たとえば、全国に850店を展開する洋菓子チェーン・モロゾフは、去年10月、パート社員を正社員として登用する「ショートタイム社員」制度を導入した。その結果、169人がこのショートタイム社員に転換し、正社員となった。

ショートタイム社員とは、短時間の勤務でも、賃金や福利厚生面で、正社員の待遇が適用される社員である。図表4に示されているように、勤続3年以上のパート社員は試験や面接を受けてショートタイム社員になれる。また、フルタイム社員も、親の介護、子育てなどで労働時間が限られる間は、ショートタイム社員として働き、時間的な余裕ができたときには、フルタイム社員へ戻ることができる。ライフステージに応じた働き方を選ぶことができるのである。

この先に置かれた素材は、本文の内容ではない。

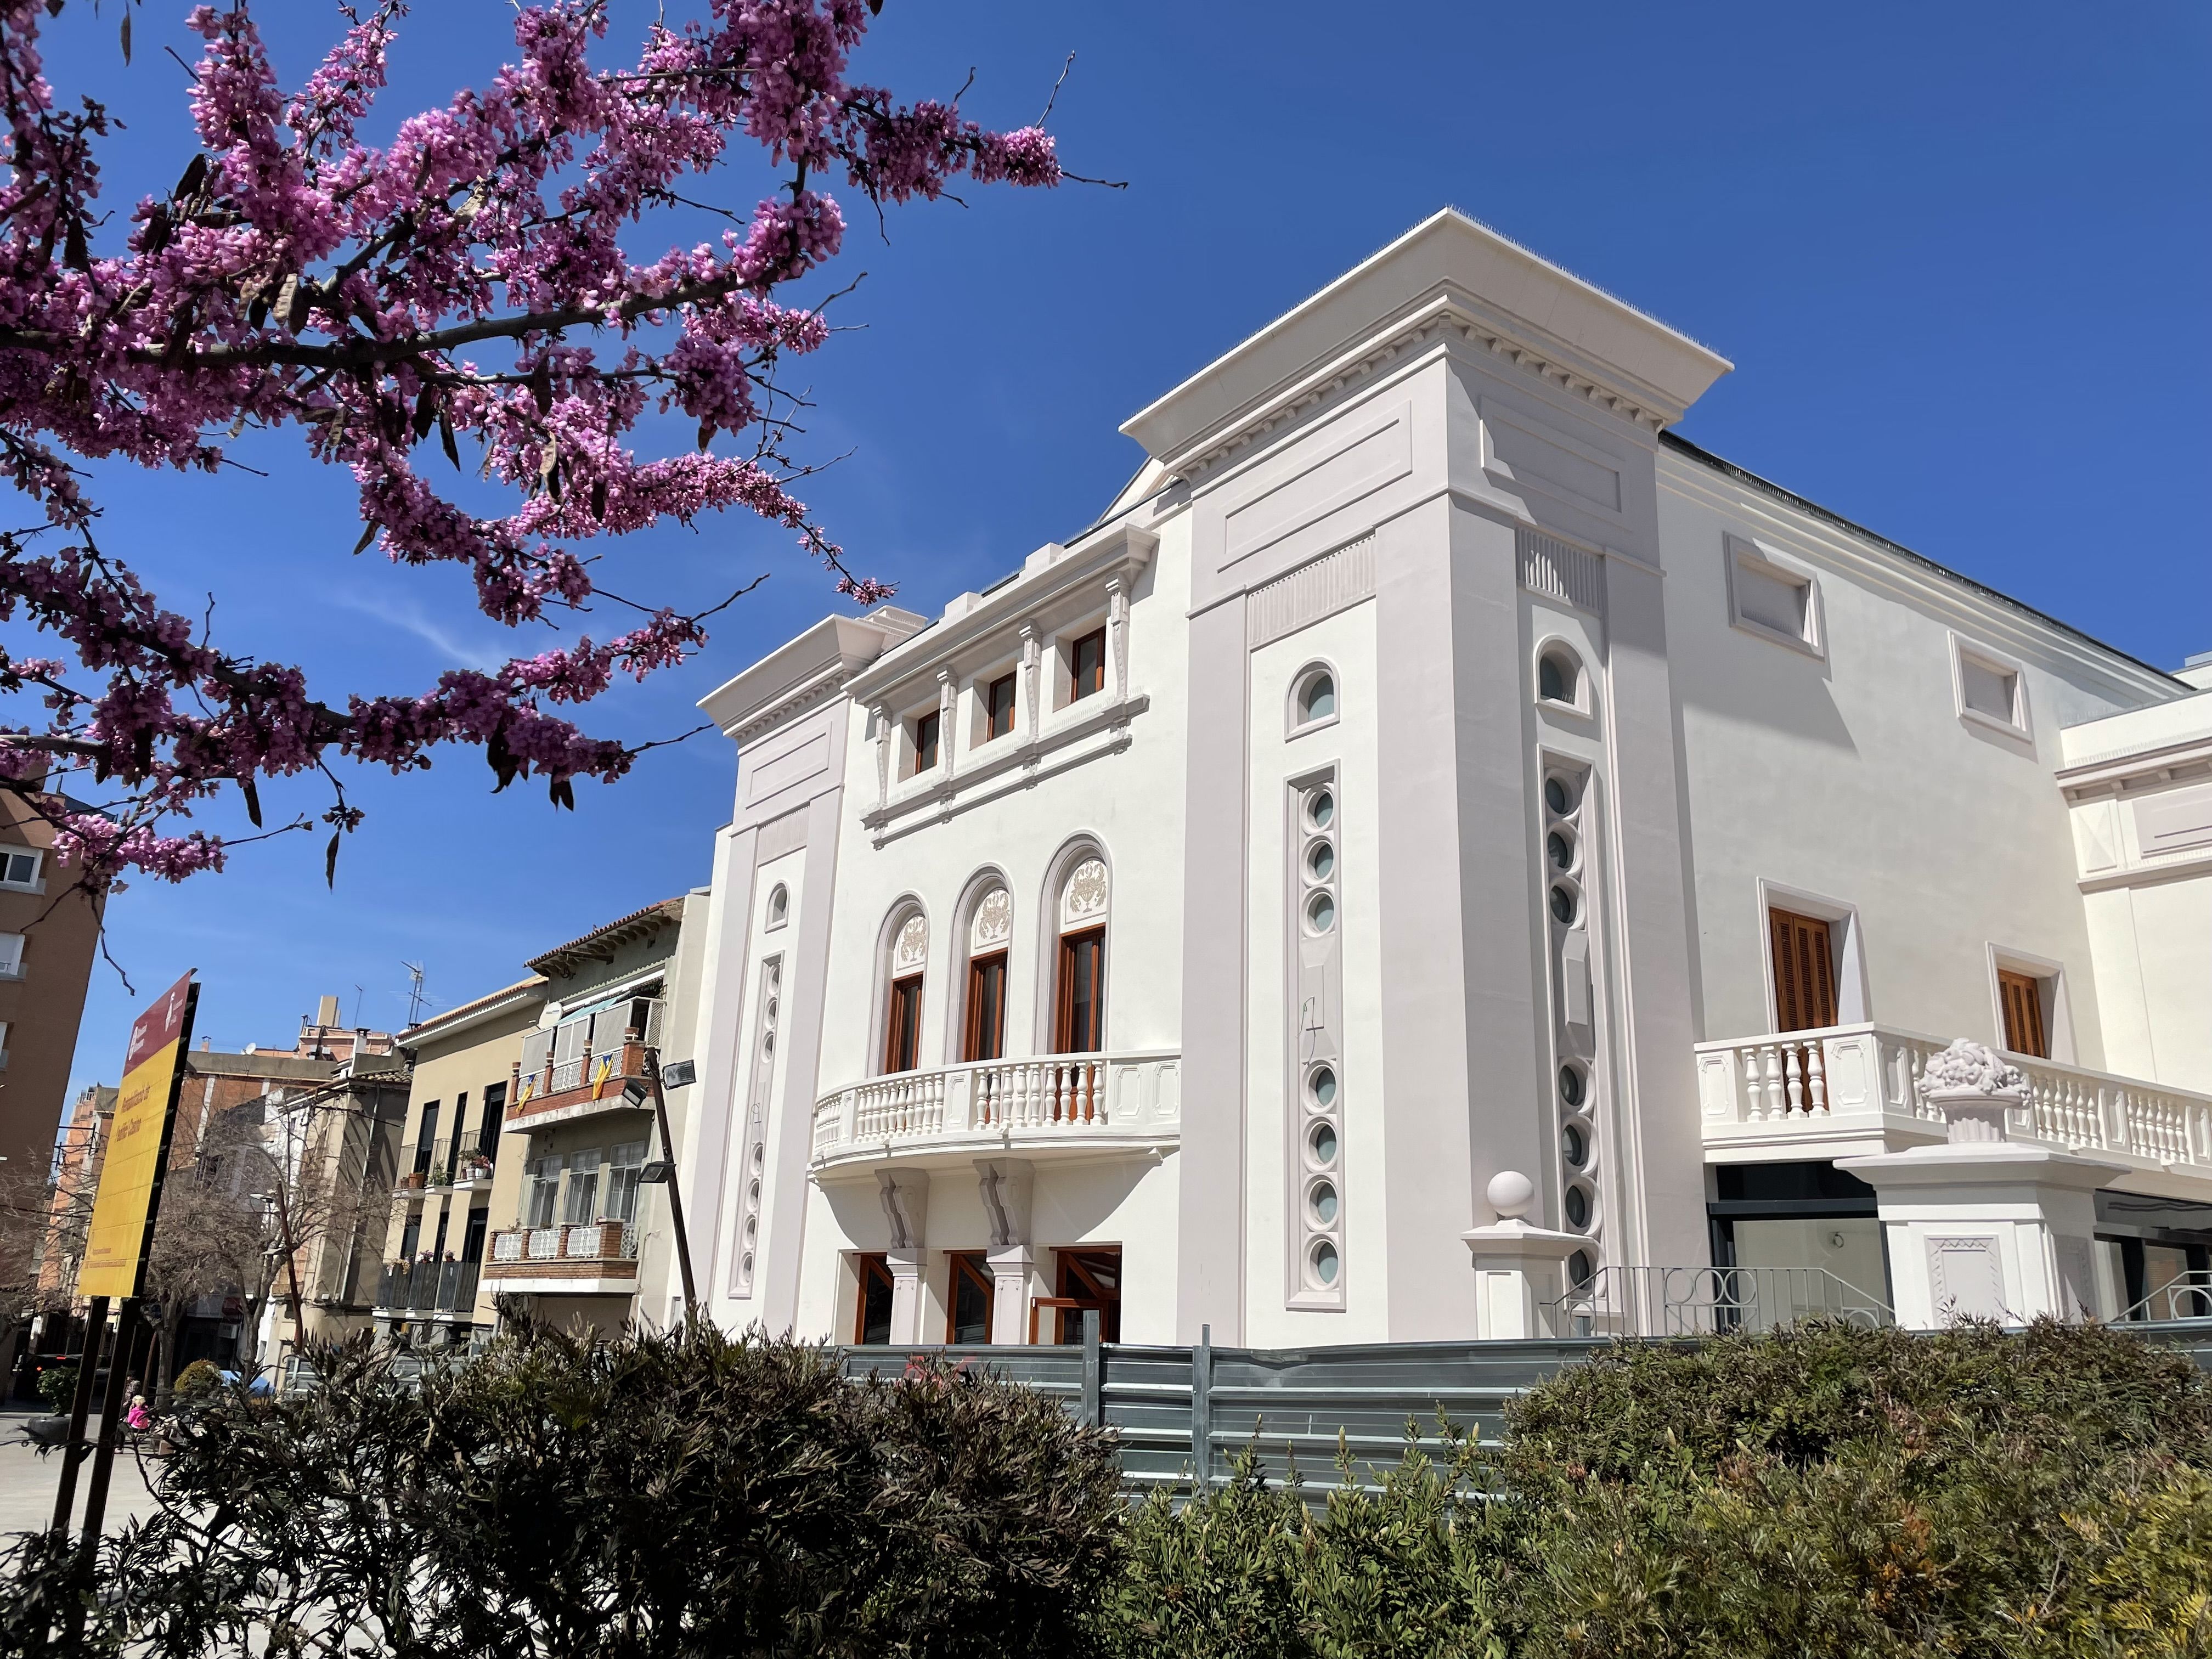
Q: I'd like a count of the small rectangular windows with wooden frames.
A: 3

(図表4)モロゾフの短時間正社員制度モロゾフの短時間正社員制度

出典:日経新聞 08年4月30日

日本が目指すべきオランダの働き方

現在のパートタイム労働者がすべてフルタイムへの転換を希望しているわけではない。あるアンケート調査によれば、パートタイム労働者の8割程度の人たちが、フルタイムではなくパートタイムを希望している。

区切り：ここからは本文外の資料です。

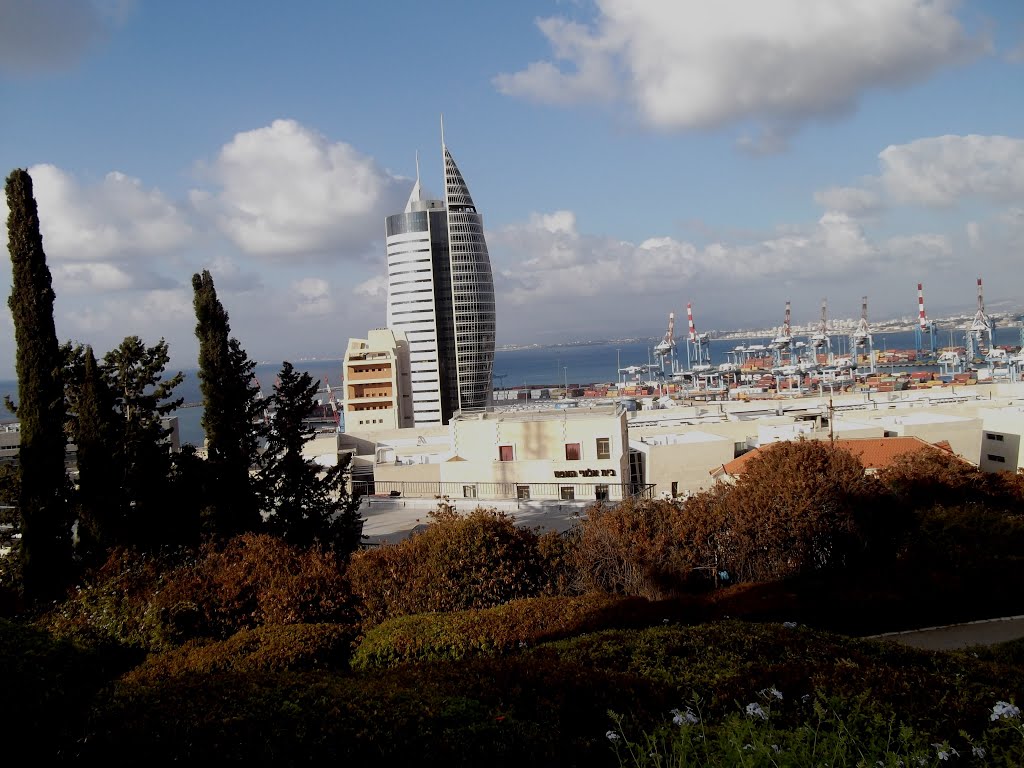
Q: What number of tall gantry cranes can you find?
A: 7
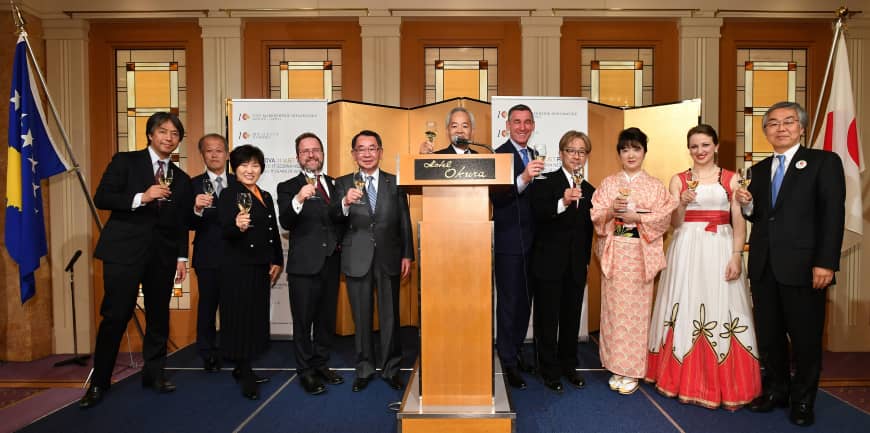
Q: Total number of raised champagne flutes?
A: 11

その意味で、モロゾフが実施したような雇用形態の多様化は、今後の日本の企業や経済のあり方を考えた場合、きわめて有意義な試みである。重要なのはフルタイムとパートタイムとの間の待遇格差を是正し、多様な雇用形態が選択できる社会に向けて、日本の労働環境を改善していくことである。

労働時間差による差別を禁止し、均等待遇化を進めてきたオランダでは、現在労働者は、以下の3つの雇用形態から、働き方を選ぶことができる

  1. フルタイム 週休二日、週35時間以上の労働時間
  2. 大パートタイム  週休三日、週20~34時間の労働時間
  3. ハーフタイム 週休四日以上、週19時間以下の労働時間

こうしたオランダのあり方は、自己実現型――たとえば、芸術家の卵は日本であればバイト暮らしを余儀なくされるが、オランダではハーフタイム社員として正社員として働きながら夢を追える――、また少子高齢化対応型――親の介護や子育てをしやすい労働環境になっている――といわれている。日本もこうしたオランダの状況を見習い、それを目指すべきであろう。

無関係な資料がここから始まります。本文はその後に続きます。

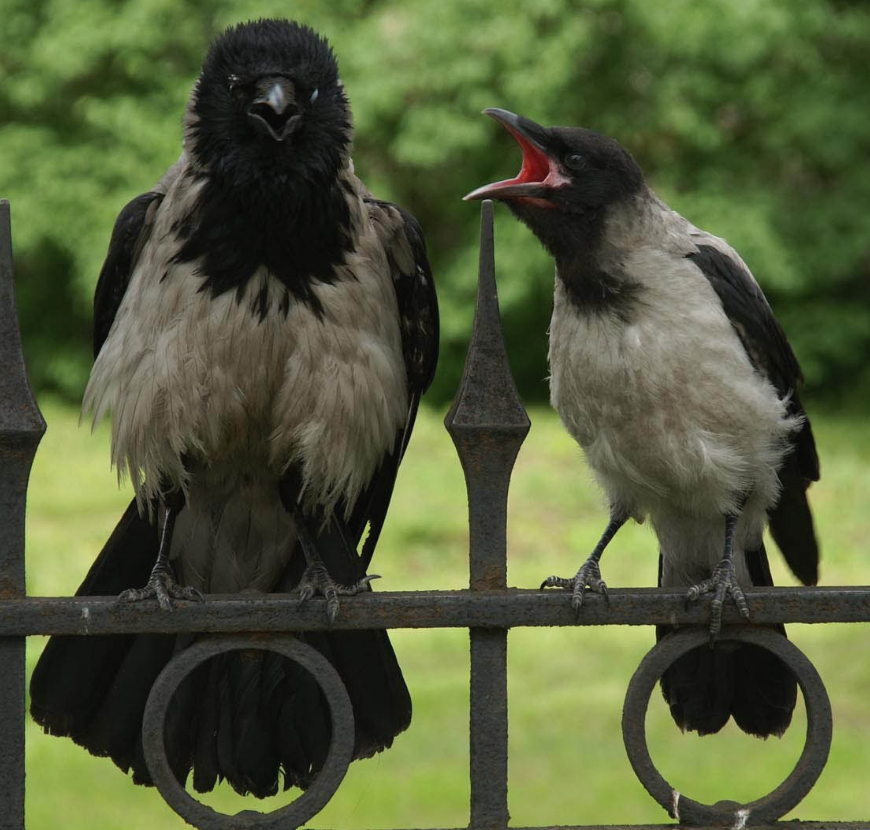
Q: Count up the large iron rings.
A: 2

コレが言いたい!――法改正を企業活性化につなげよ――

改正パートタイム労働法に基づき、それが目指す方向に努力するとなれば、企業にはどうしても労働コストの上昇という負担がかかることは避けられない。

しかし、多様な生活とバランスが取れる働き方を提示し、それによって優秀な人材を集め、長期的に彼らを確保することは企業の重要な経営戦略である。労働コストの負担を、「コストではなく投資である」と認識してほしい。

経営者はこれを機に、認識と課題を労働者と共有し、より強靭な会社作りへと挑んでもらいたいものである。